— What to work on —
Within the records below, find each line with the word "many" and copy it out.

— Information provided —
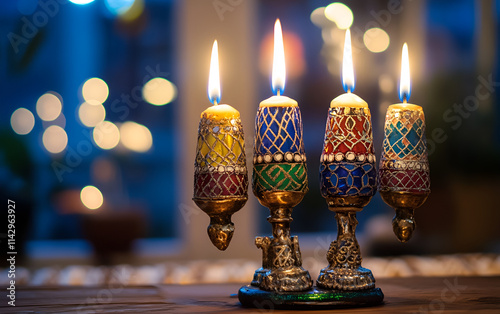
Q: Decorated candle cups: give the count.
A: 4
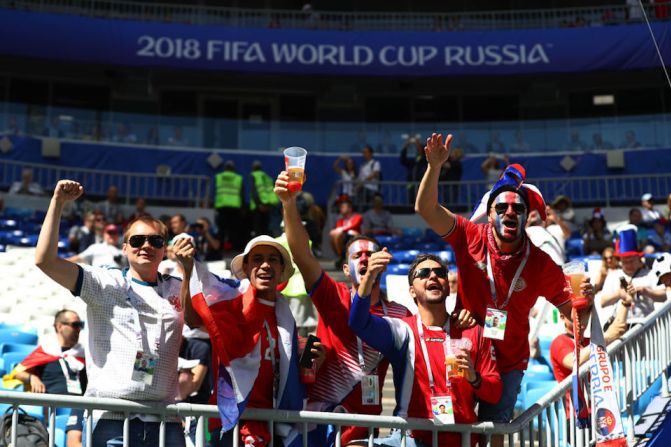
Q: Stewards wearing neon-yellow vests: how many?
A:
---
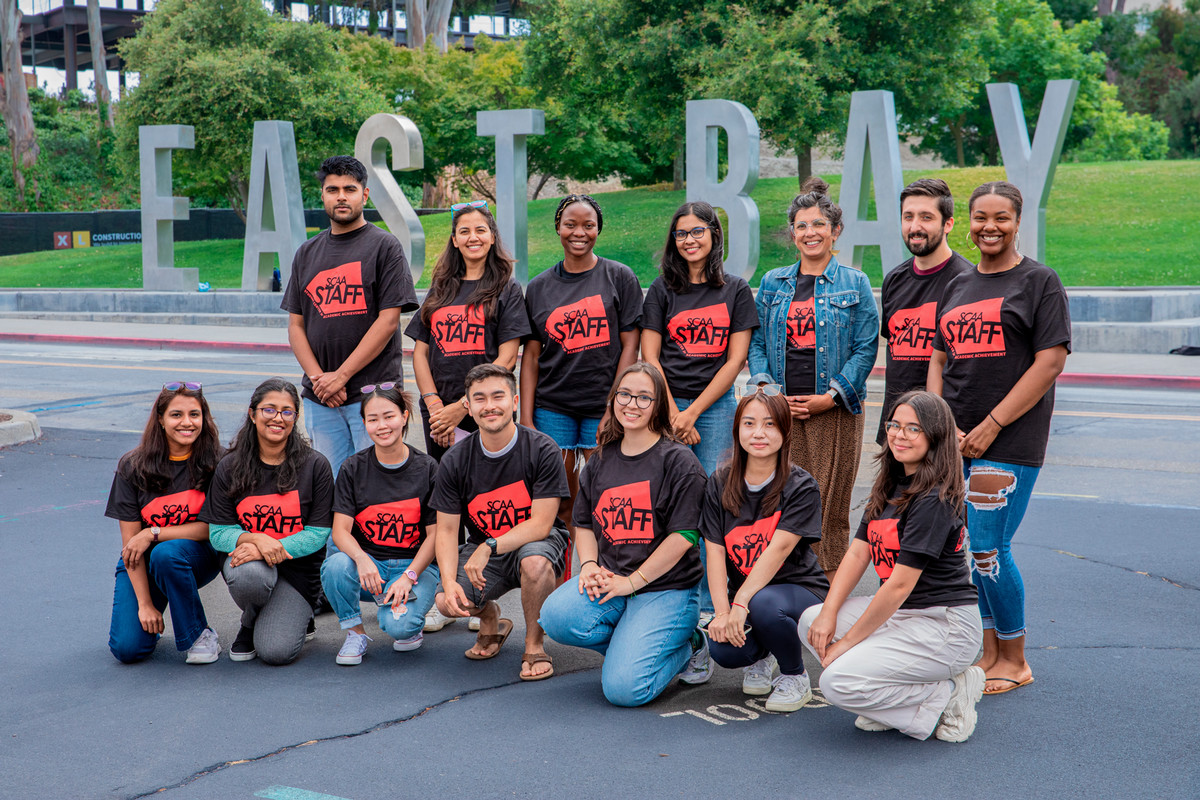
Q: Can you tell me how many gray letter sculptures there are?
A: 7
...
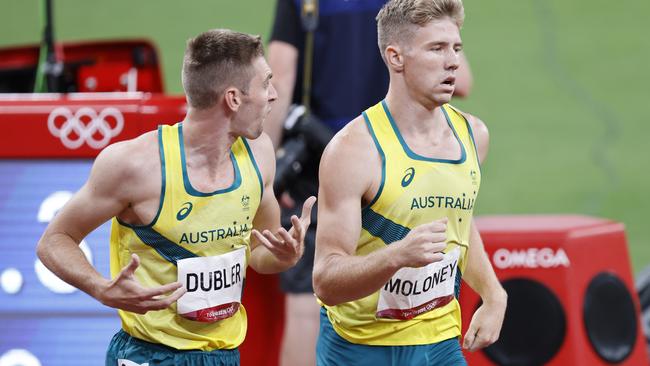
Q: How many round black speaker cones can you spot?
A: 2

— Exercise result —
Q: Stewards wearing neon-yellow vests: how many?
Q: Can you tell me how many gray letter sculptures there are?
Q: How many round black speaker cones can you spot?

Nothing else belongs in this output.